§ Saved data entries

*** Block opens ***

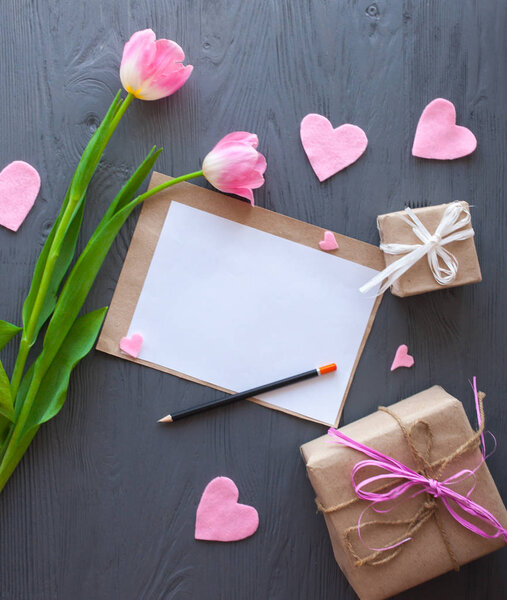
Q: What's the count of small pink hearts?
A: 3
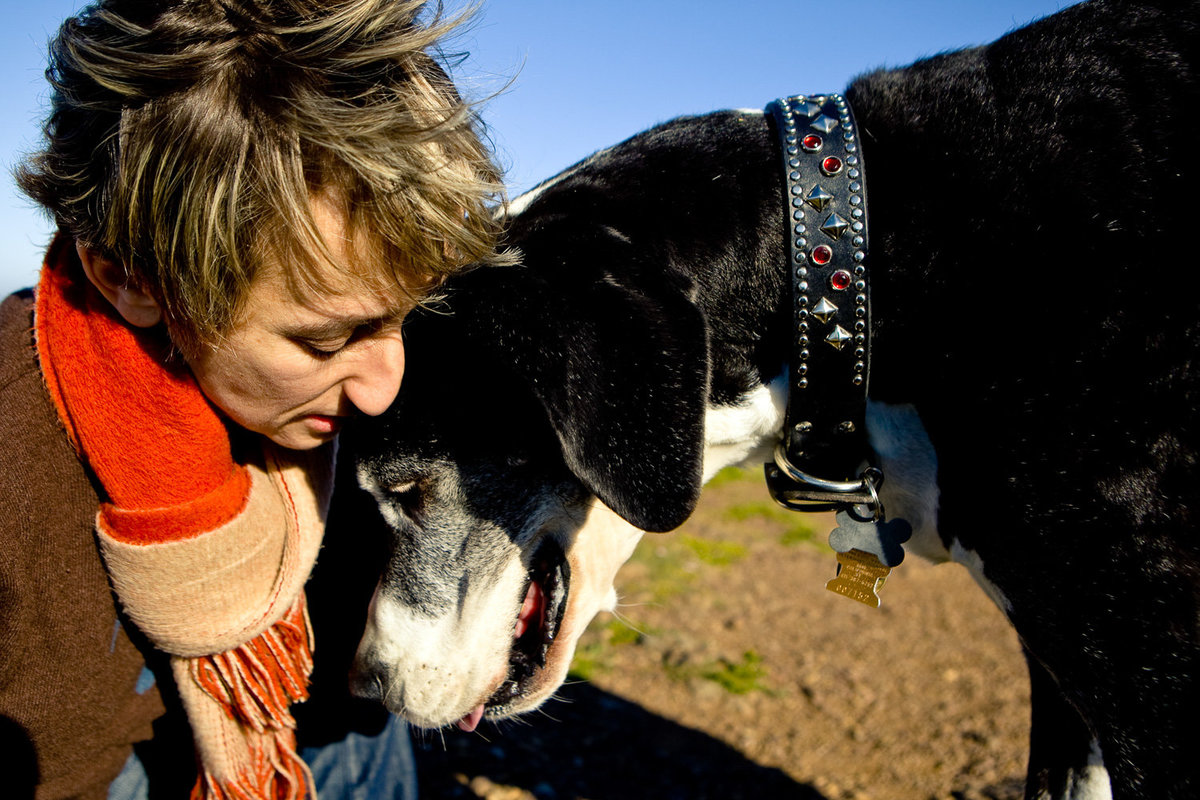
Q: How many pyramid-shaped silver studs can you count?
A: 6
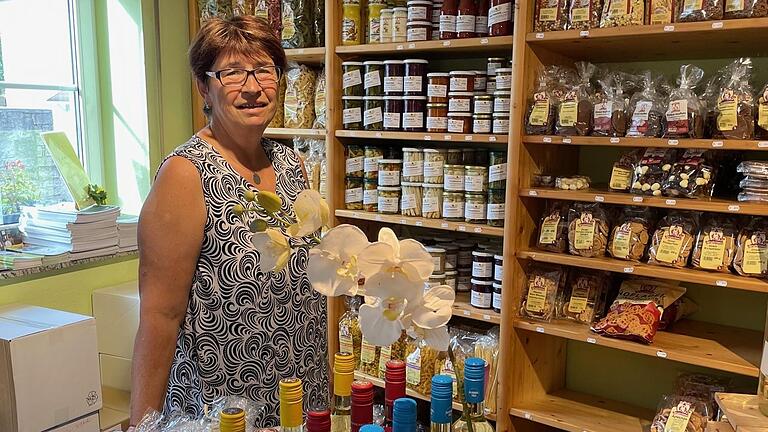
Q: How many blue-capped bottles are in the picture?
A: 4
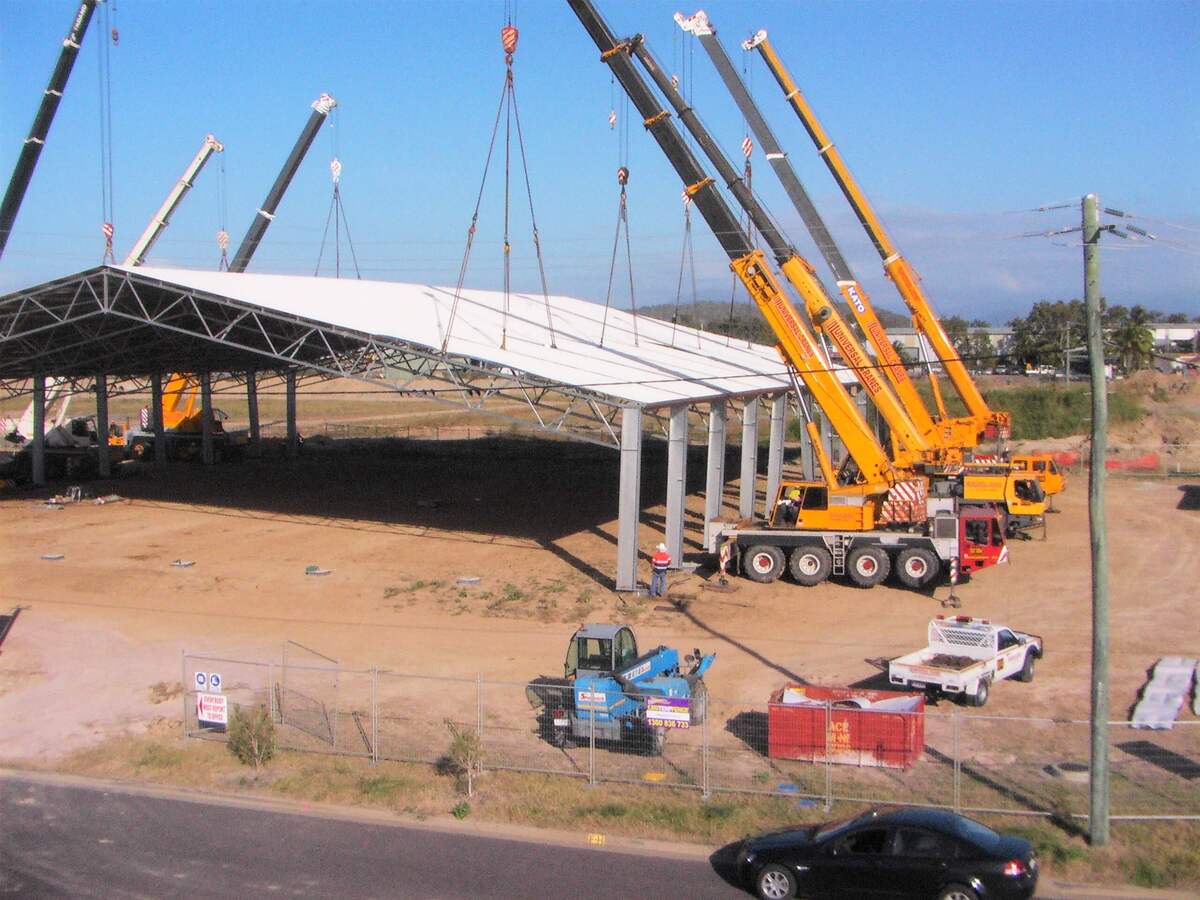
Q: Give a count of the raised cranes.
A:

*** Block closes ***

§ Exercise
In the answer, the entries must appear exactly as above, without the images.

§ Task output
Q: What's the count of small pink hearts?
A: 3
Q: How many pyramid-shaped silver studs can you count?
A: 6
Q: How many blue-capped bottles are in the picture?
A: 4
Q: Give a count of the raised cranes.
A:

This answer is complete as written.